OMNeT++ is a flexible and powerful discrete event simulator widely employed for network simulation. Its modular design supports seamless integration of various components such as VEINS and INET. Its advantages include high customizability, robust community support, and powerful visualization tools. However, effective utilization of OMNeT++ requires a substantial learning curve, posing a significant constraint for this project.
VEINS (Vehicles in Network Simulation) is a framework that bridges road traffic simulation with network interaction simulation. Operating in conjunction with OMNeT++ and SUMO, VEINS provides high-fidelity modeling of both vehicular movement and data transmission. Its strength lies in integrating network models with vehicle models. However, utilizing VEINS necessitates familiarity with both OMNeT++ and SUMO, thereby increasing development complexity.

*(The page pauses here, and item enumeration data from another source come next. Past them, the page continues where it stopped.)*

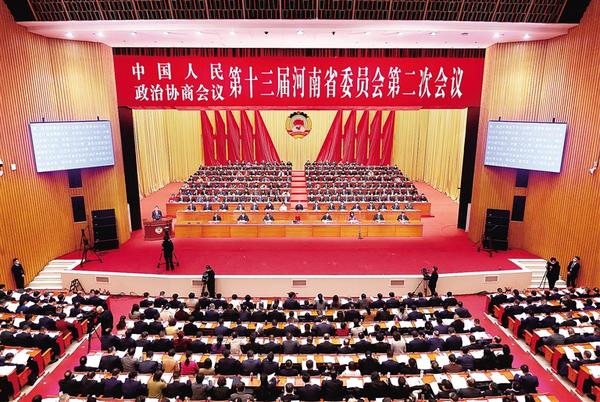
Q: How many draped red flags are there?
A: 10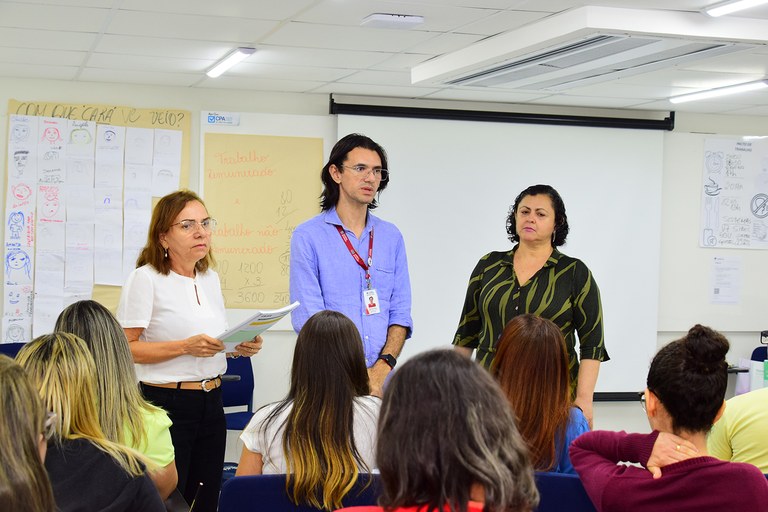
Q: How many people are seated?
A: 8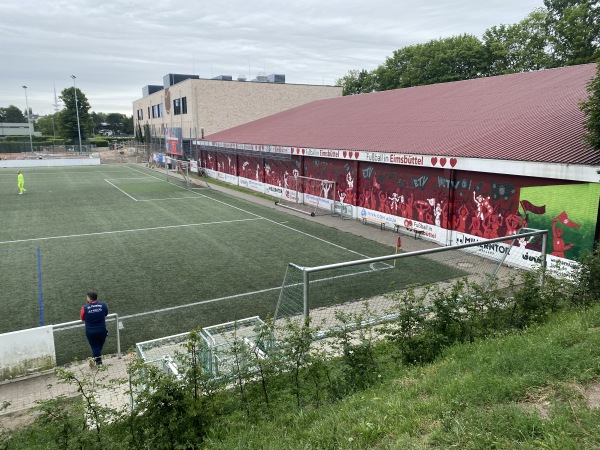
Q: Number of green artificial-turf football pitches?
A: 1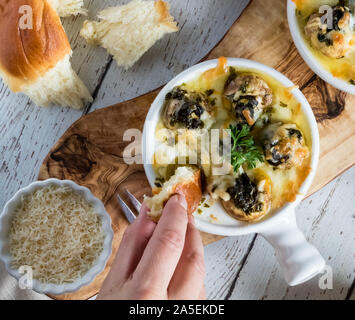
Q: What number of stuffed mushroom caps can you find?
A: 5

SUMO (Simulation of Urban Mobility) is a widely adopted open-source road traffic simulator, enabling vehicle movement modeling in urban and suburban environments. SUMO offers a high degree of detail and supports complex traffic scenario simulations. Its advantages encompass integration capabilities with other tools like OMNeT++ and VEINS, alongside a comprehensive feature set for scenario customization. A primary drawback of SUMO is its complex configuration and the prerequisite for preparing road network data.
INET is a library for OMNeT++ providing models of network protocols and devices. INET supports various network technologies, including Wi-Fi, Ethernet, and TCP/IP, making it well-suited for modeling data transmission networks in V2X systems. Its advantage lies in its extensive functionality and the ability to model network interactions in detail. However, similar to OMNeT++, INET requires considerable knowledge and experience for effective use.

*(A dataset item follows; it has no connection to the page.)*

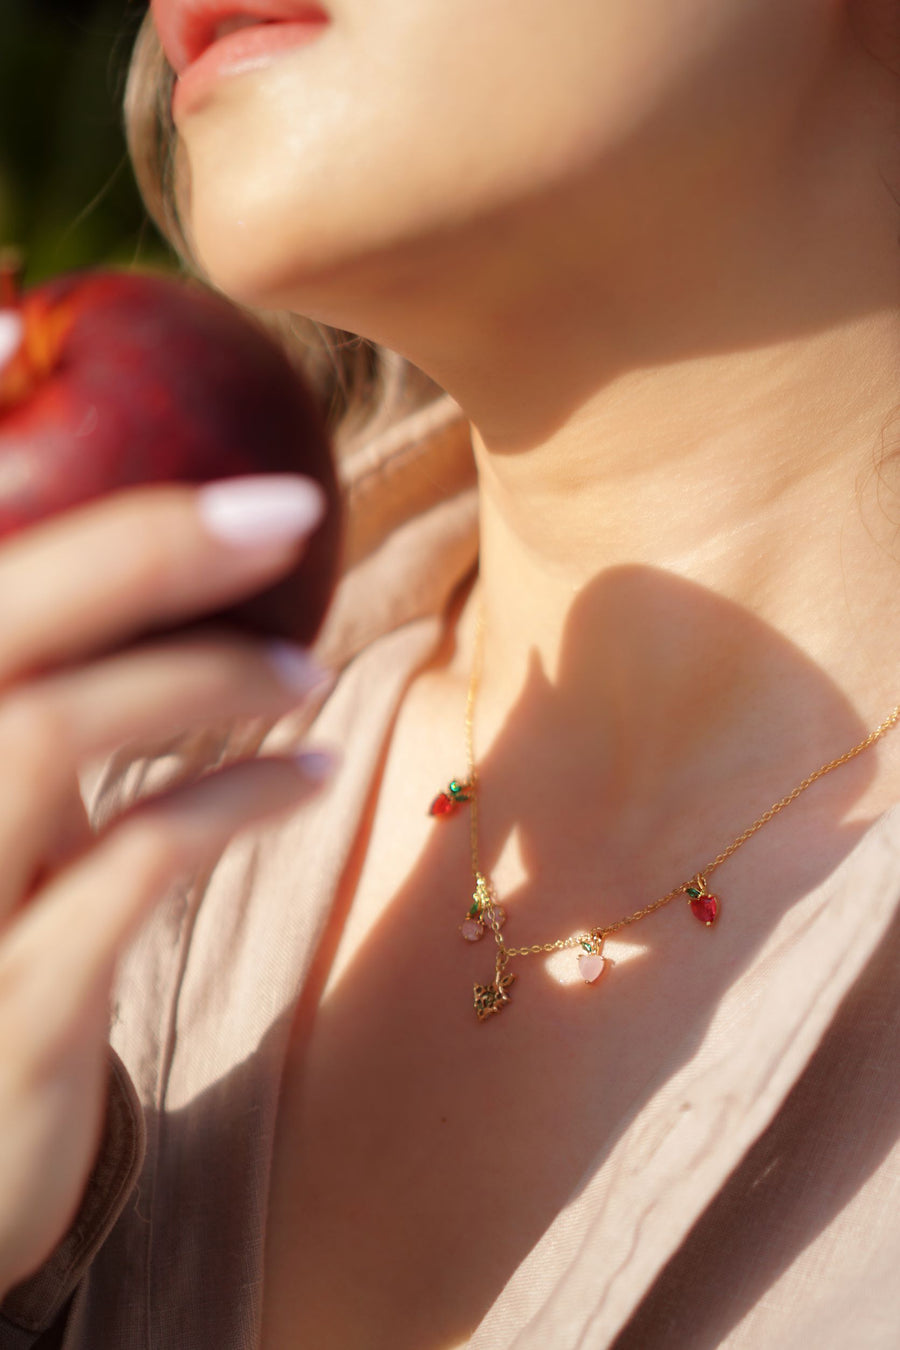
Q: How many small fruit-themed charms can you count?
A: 5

AnyLogic is a comprehensive simulation platform offering built-in modules for road traffic and infrastructure modeling. AnyLogic's distinguishing feature is its combination of various modeling paradigms, including discrete event, system dynamics, and agent-based modeling. Its integrated traffic and road simulation module enables the creation and customization of traffic scenarios without requiring external simulator integration. AnyLogic's intuitive interface and capacity for rapid development of complex models are advantageous. A potential drawback is the high cost of licensing, although AnyLogic provides a free educational license with limited features compared to the OMNeT++, VEINS, and SUMO combination for specialized V2X system simulation.

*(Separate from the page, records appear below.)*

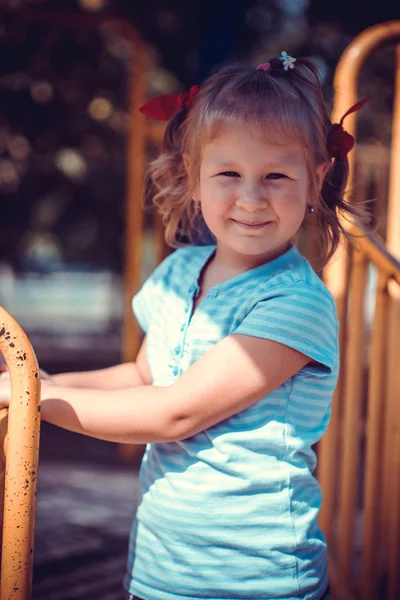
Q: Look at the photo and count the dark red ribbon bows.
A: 2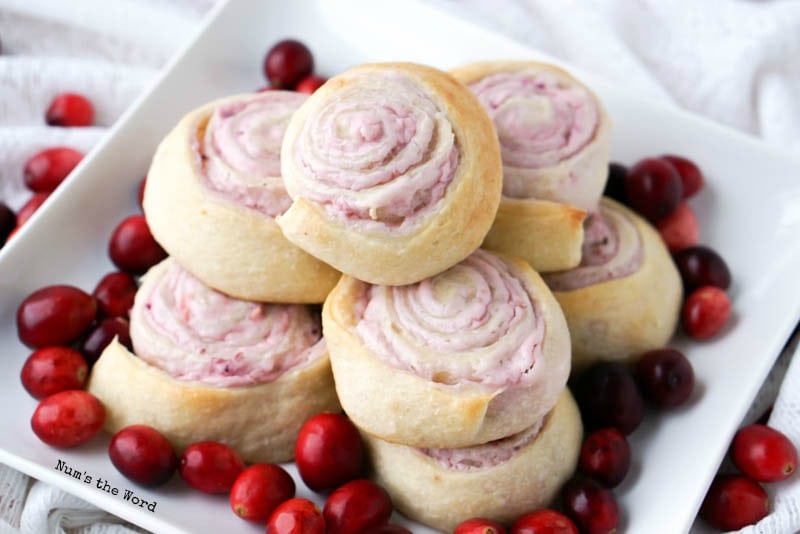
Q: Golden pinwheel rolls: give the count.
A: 7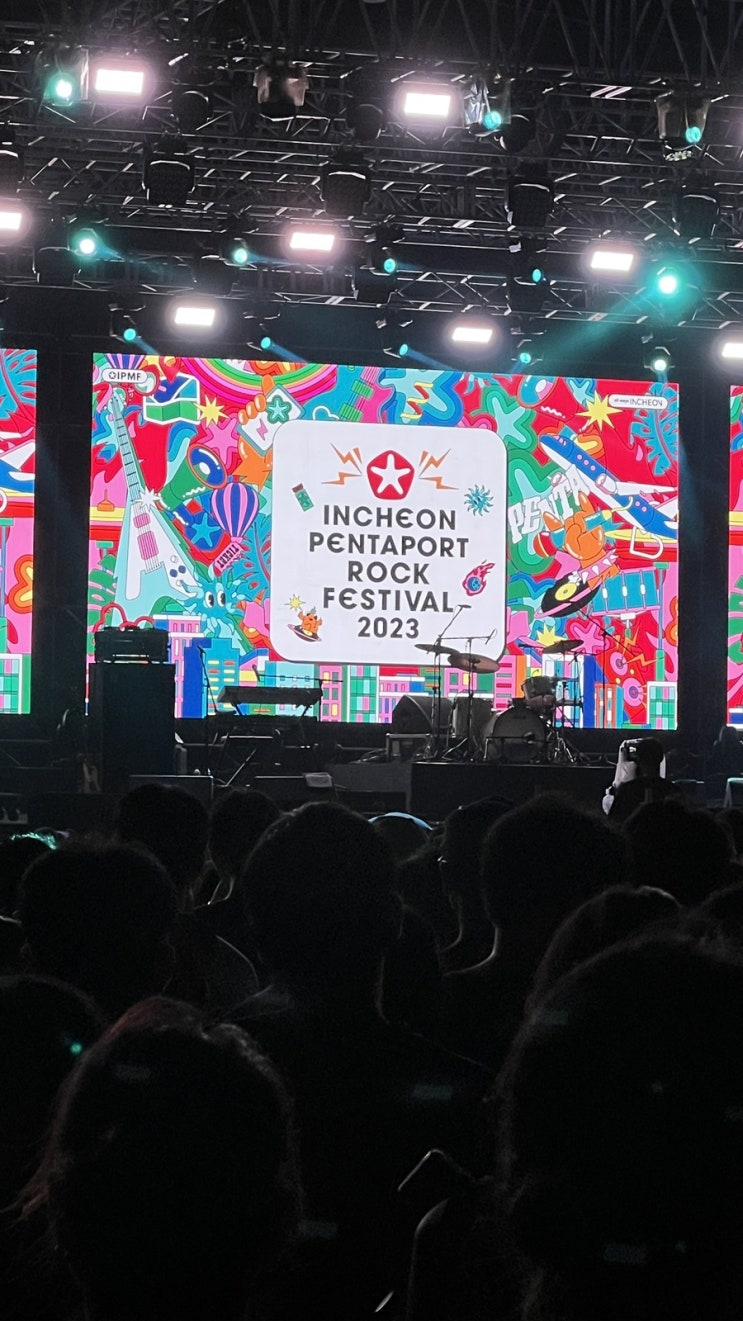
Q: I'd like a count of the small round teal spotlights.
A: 13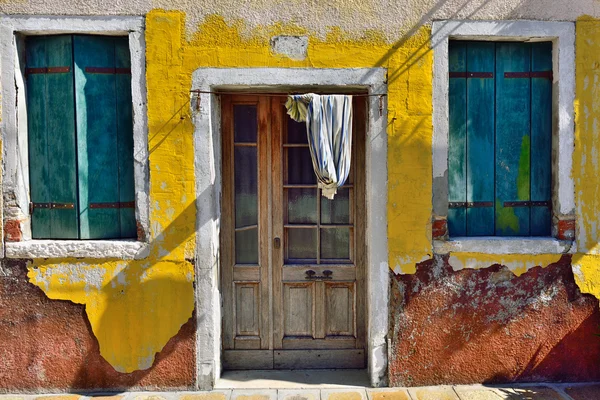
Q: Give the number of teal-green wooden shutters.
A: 4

Analysis of the presented tools revealed that each environment possesses both advantages and disadvantages. However, considering the complexity of comprehensive integration and utilization of these tools collectively, the need arose for an alternative approach. Furthermore, extending the functionality of certain closed systems presented challenges. Given these circumstances, we opted to explore an alternative approach for creating the simulation system using Python.
Python is well-known for its simplicity and powerful libraries for scientific computing and simulation, such as NumPy, SciPy, and SimPy. However, Python's interpreted nature, leading to slower execution speeds compared to compiled languages, can be problematic when simulating complex real-time systems. To address these limitations, we selected GDScript, the scripting language integrated within the Godot Engine (https://godotengine.org/). GDScript's syntax resembles Python, facilitating a smooth transition for developers familiar with Python. Crucially, unlike Python, GDScript is compiled, providing a significant performance advantage. This makes it suitable for simulation tasks where high performance is essential.
Godot is a modern, open-source game engine offering a robust environment for creating both 2D and 3D applications. While primarily designed for game development, Godot's flexibility and extensibility allow for diverse applications, including simulating network systems like V2X. The compiled nature of GDScript and Godot's optimizations enable real-time simulation with minimal latency. Furthermore, Godot facilitates the visualization of vehicle movement and network interactions, enhancing the clarity of simulation results. Godot's modular architecture and open-source nature allow the system to be easily extended and customized to specific project requirements. Thus, the choice of Godot and GDScript effectively addresses the key challenges encountered, ensuring high quality and performance within the simulated system. Importantly, working with Godot offers the possibility of future development in 3D, incorporating the effects of network interference from surrounding buildings.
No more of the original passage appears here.